YOUR TASK: Only lines that contain the string "many" should be returned from the material below.

RECORDS:
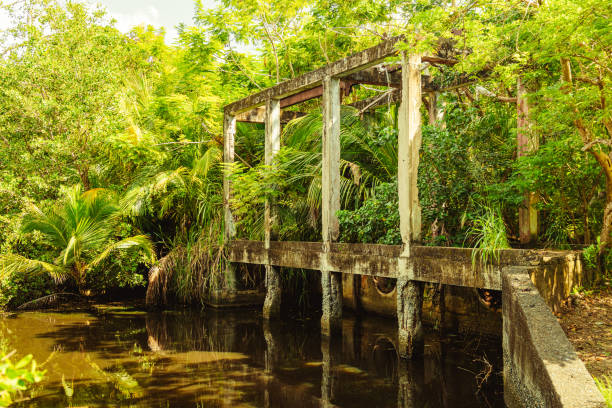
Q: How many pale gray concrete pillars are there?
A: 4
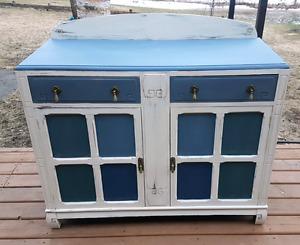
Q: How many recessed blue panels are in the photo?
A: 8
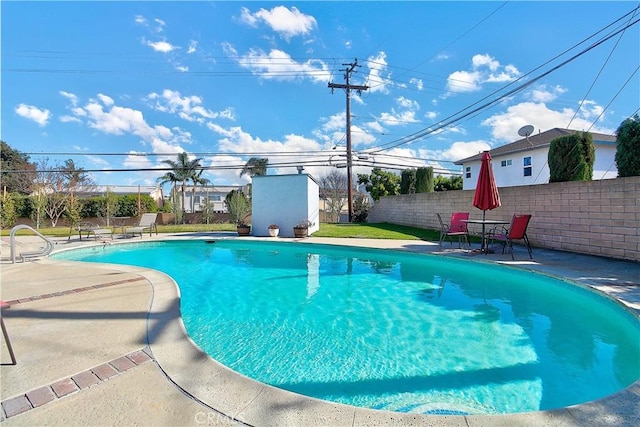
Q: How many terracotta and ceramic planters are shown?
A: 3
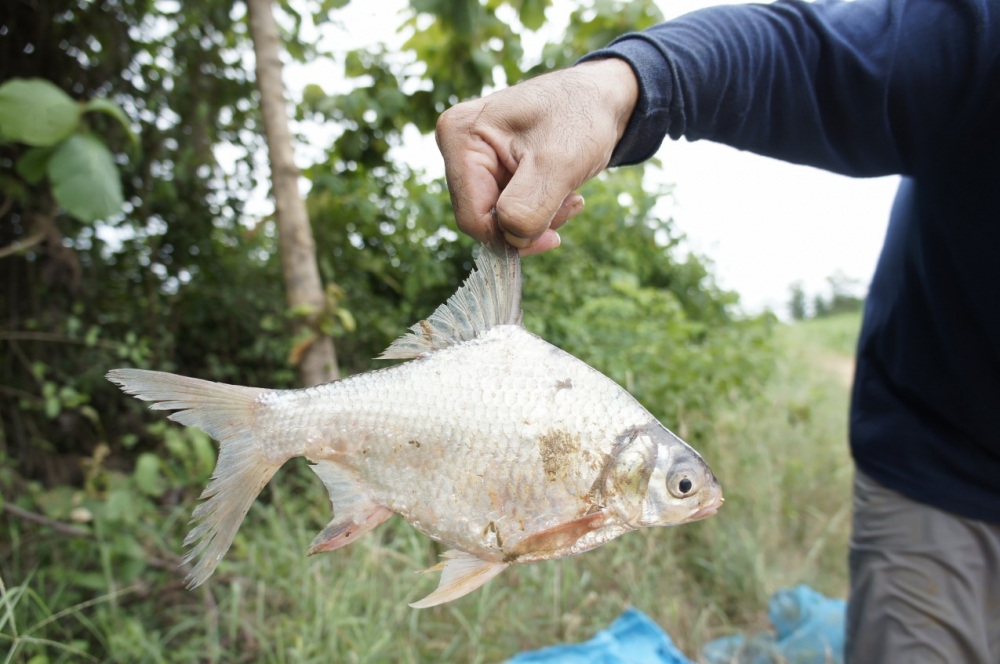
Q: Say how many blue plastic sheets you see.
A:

--

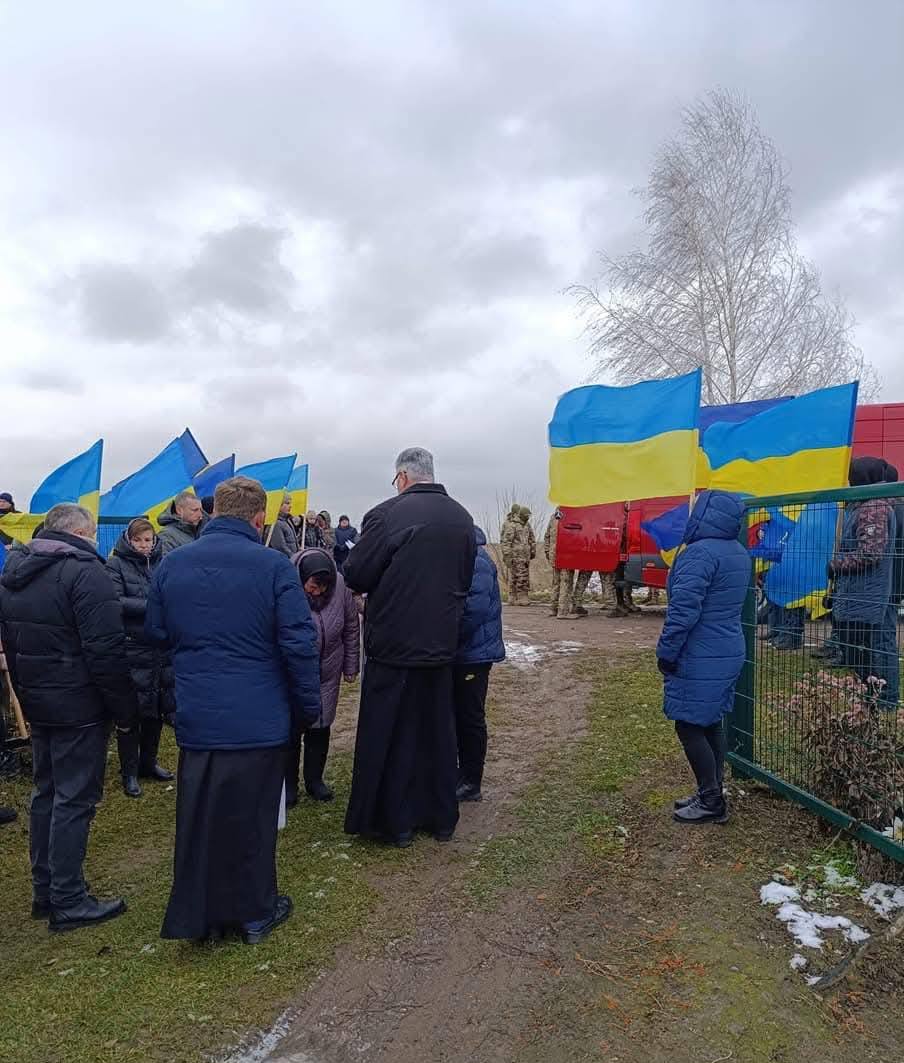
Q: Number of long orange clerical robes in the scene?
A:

EXERCISE RESULT:
Q: How many pale gray concrete pillars are there?
Q: How many recessed blue panels are in the photo?
Q: How many terracotta and ceramic planters are shown?
Q: Say how many blue plastic sheets you see.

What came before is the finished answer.